If, in the opinion of the attending veterinarian, the horse(s) requires
prompt surgical intervention and/or intensive care in order to save its
life, SHIP THE HORSE to an appropriate equine veterinary clinic. In case
of severe colic, exploratory surgery is necessary to discover what is
causing the pain. This surgery costs approximately $1800. At this point,
the attending veterinarian at the equine clinic can give the
_____________ representative a fairly good estimate of the probability
of survival and the costs. At this time, I authorize the _____________
representative to:
A.
Have the veterinarian do whatever is deemed necessary to try to save the
horse(s) without consideration of expense.

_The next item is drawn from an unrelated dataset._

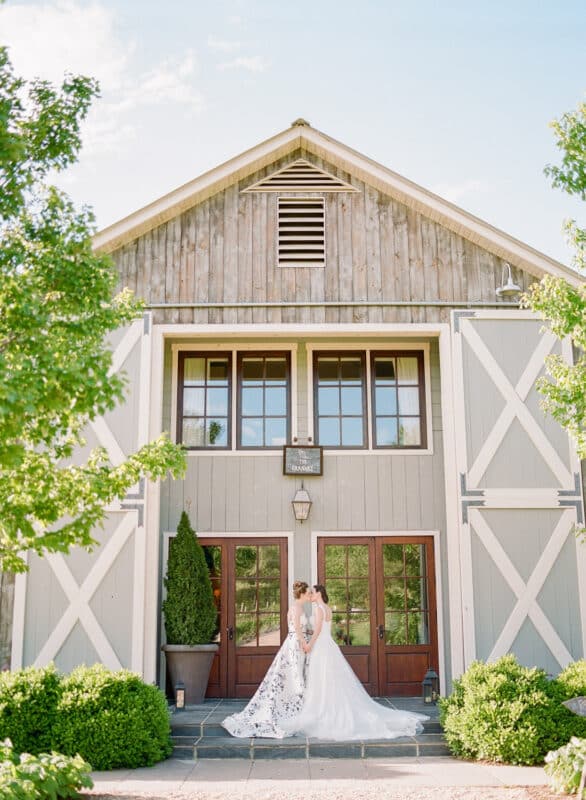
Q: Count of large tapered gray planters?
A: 1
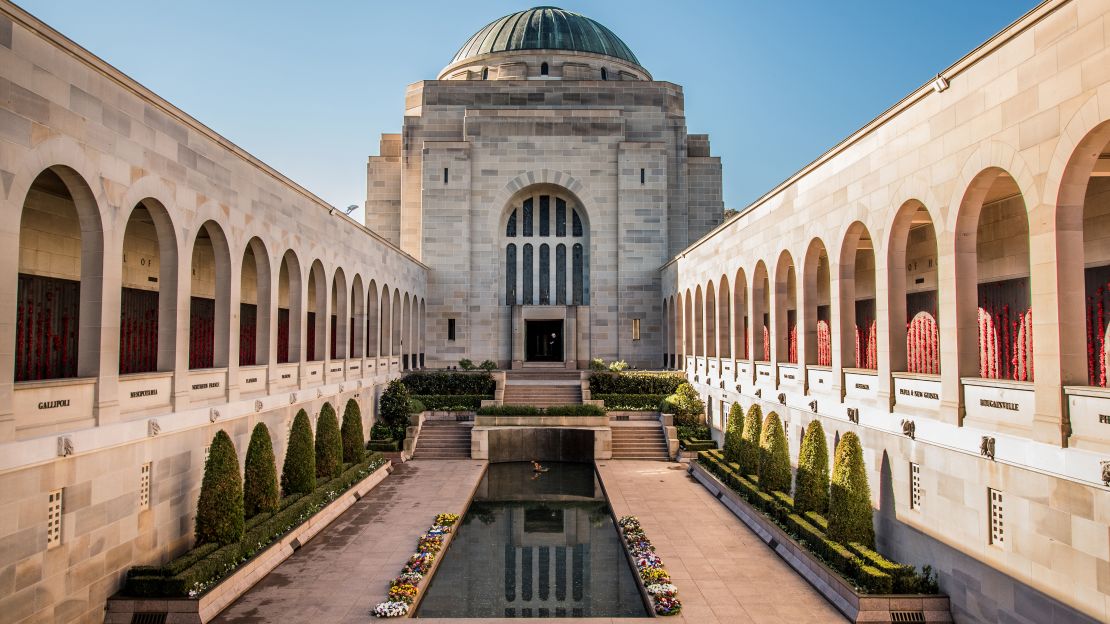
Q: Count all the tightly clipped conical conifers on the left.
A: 5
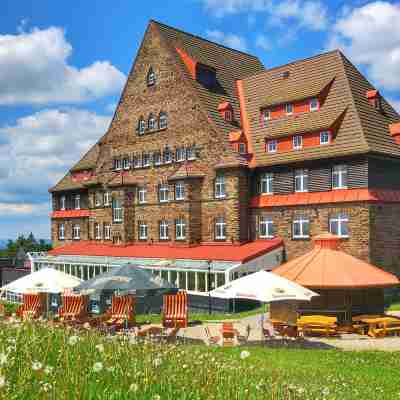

B Have the veterinarian do whatever they can to save the horse(s),
but limit the costs to $_________. If in the estimation of the
veterinarians the horse(s) cannot be saved for the limit I am setting,
the __________representative is authorized to have the horse(s)
euthanized.
**NOTE**
Most surgical colic cases end up costing in the $3500-$5000 range.
However, some have been to $10,000 and above, depending on particular
cause and complications.
Please
circle the appropriate paragraph and initial. If you have marked the
second option, you MUST mark either A or B. BE ASSURED THAT
_______________ WILL MAKE EVERY EFFORT TO CONTACT YOU and will act in
the best interest of your horse(s) and within the limits you have
indicated.
I
have read the emergency care clause and authorize the actions I have
indicated above:
Date
Owner/Agent Signature
NAME OF HORSE(S) COVERED BY
THIS AGREEMENT
NOTE:
If your horse(s) is insured, you may required to do what is necessary to
save the animal regardless of cost to abide by the policy. Name,
address, and Phone number of insurance company:
PLEASE LIST ALL PHONE NUMBERS
WHERE WE SHOULD ATTEMPT TO CONTACT YOU.
Owner warrants that he or she owns the horse(s) and that there are no
liens against the horse(s). If an agent of Owner executes this
agreement, such agent warrants that he or she is duly authorized to act
for and on behalf of the owner.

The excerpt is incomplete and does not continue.